The genetic homogeneity is maintained by the larval dispersal and high migratory capacity, which assure gene flow among populations. These characteristics make it possible for individuals to be transported by water masses and currents of the southwestern Atlantic.
In addition, this study also indicate the importance of populations of south Brazil and Macaé as sources, to provide individuals to other areas. Thus these populations should be considered essential in developing management strategies for the species.

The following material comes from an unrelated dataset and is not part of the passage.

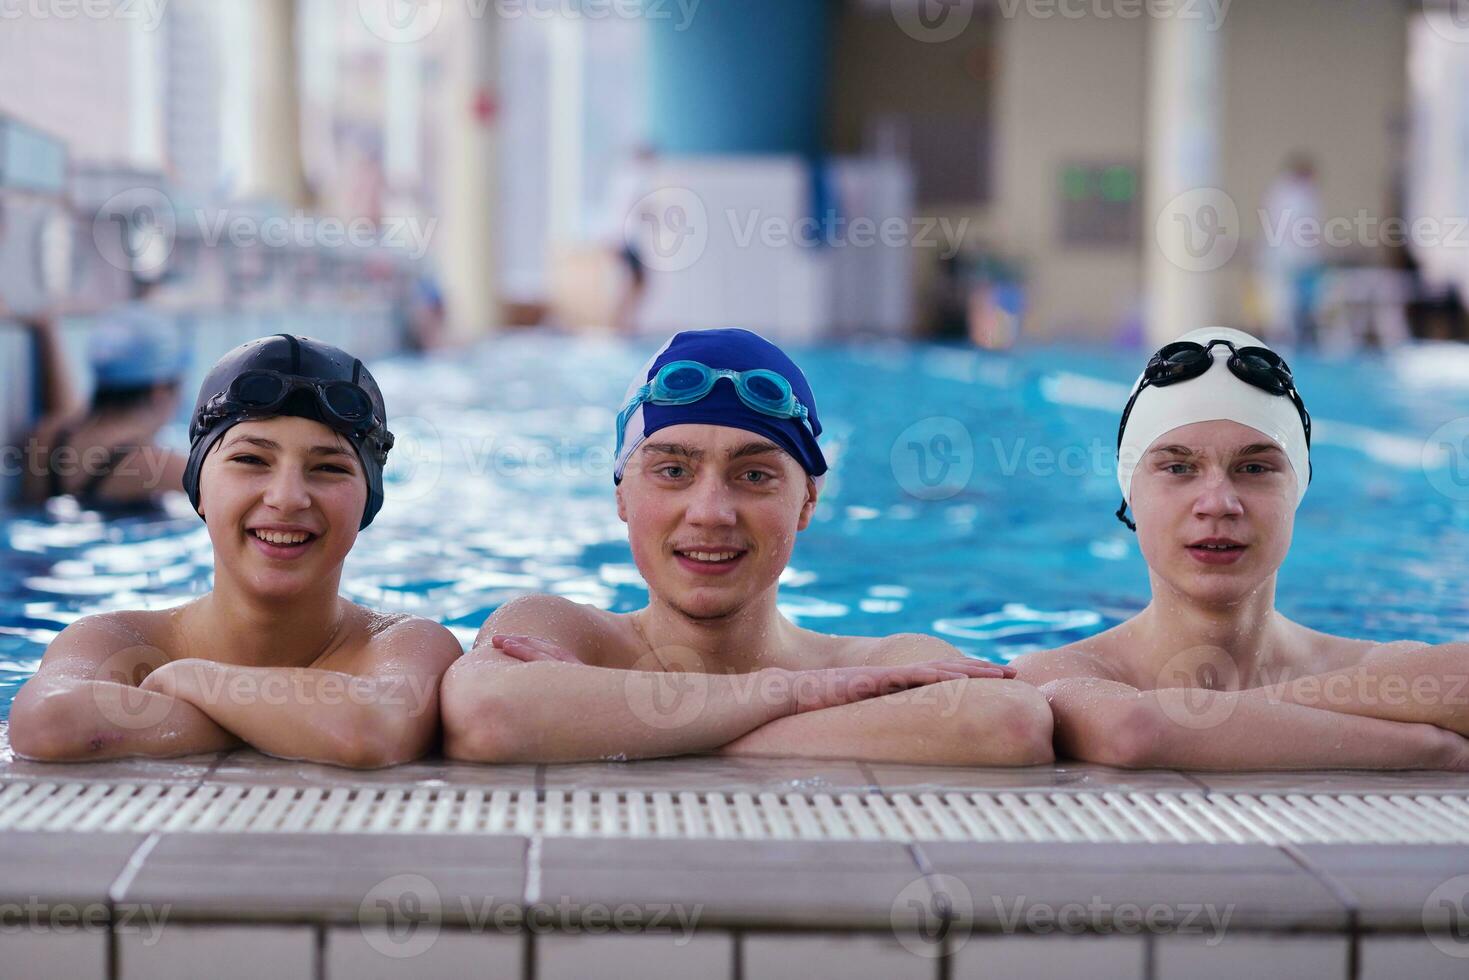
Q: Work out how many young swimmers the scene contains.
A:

This paper is part of the multidisciplinary research project Temático BIOTA – FAPESP (Fundação de Amparo à Pesquisa do Estado de São Paulo), which aims to produce a fine-scale assessment of the marine decapod biodiversity of the State of São Paulo. Financial support for this project was provided by research grants from FAPESP (Temático Biota 2010/50188-8; Coleções Científicas 2009/54931-0) and CNPq (Proc. 301359/2007-5; 473050/2007-2; 504322/2012-5) to FLM. ACB thanks CNPq for a MSc scholarship (#130655/2011-2), MN thanks FAPESP for an ongoing PhD scholarship (2012/06300-3), LGP thanks CAPES for an ongoing Postdoctoral scholarship (02630/2009-5), and FLM and RCC acknowledge CNPq for research grants (PQ 302748/2010-5 and 304784/2011-7, respectively). We are extremely grateful to several colleagues and friends (Emiliano O´Campo, Laura Lopez-Greco, Mariana Terossi and Rafael Robles) for their help in collections, for making available some essential fresh specimens, for lending material from collections used in our research, for critical discussions during the preparation of this manuscript, and for help in the sequencing step. Special thanks to all members of LBSC for their assistance during the development of this study and to Instituto Oceanográfico (IO/USP) for logistical support during field work. We also thank to Dr. Janet W. Reid (JWR Associates) for providing the English review service and anonymous reviewers for all comments and suggestions. The collections of species conducted in this study complied with current applicable state and federal laws of Brazil (DIFAP/IBAMA/126/05; permanent license to FLM for collection of Zoological Material No. 11777-1 MMA/IBAMA/SISBIO).